> Extracted material:

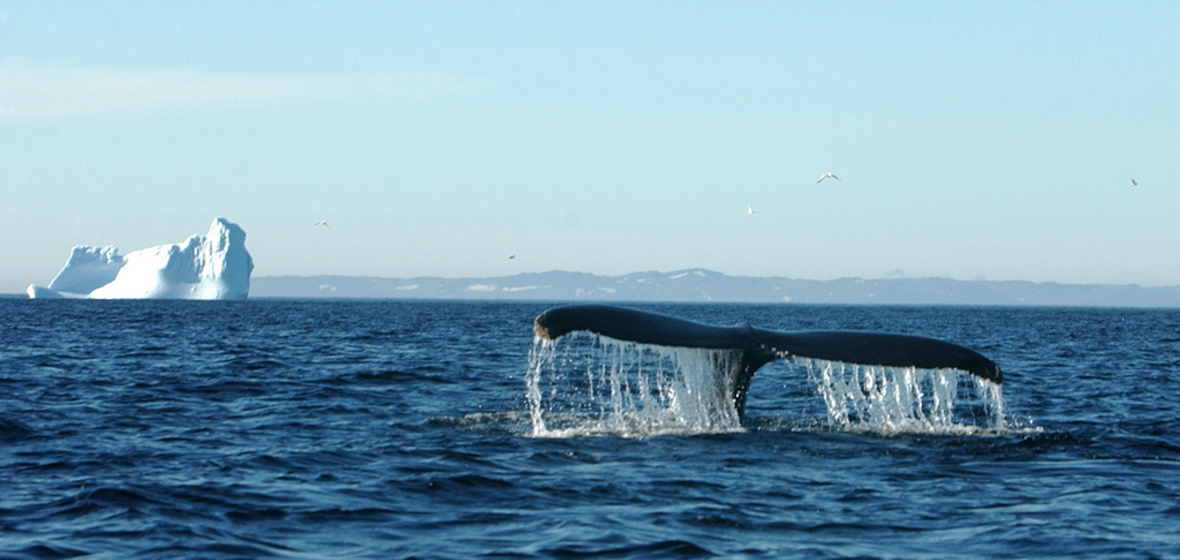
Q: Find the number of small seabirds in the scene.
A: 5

--

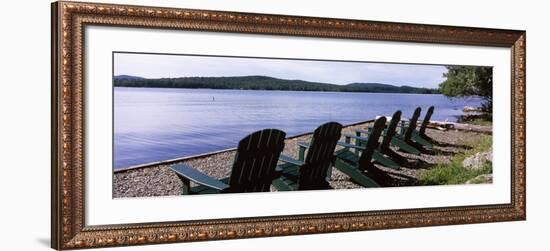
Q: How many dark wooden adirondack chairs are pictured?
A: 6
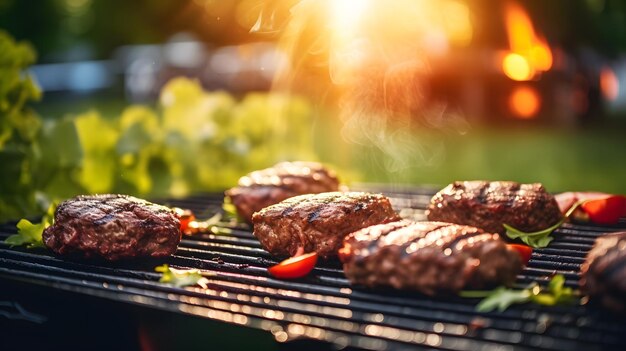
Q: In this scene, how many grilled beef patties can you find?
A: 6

> Task item:
Find the word "many" in the entries, then copy out every line that has it.

> Exercise output:
Q: How many dark wooden adirondack chairs are pictured?
Q: In this scene, how many grilled beef patties can you find?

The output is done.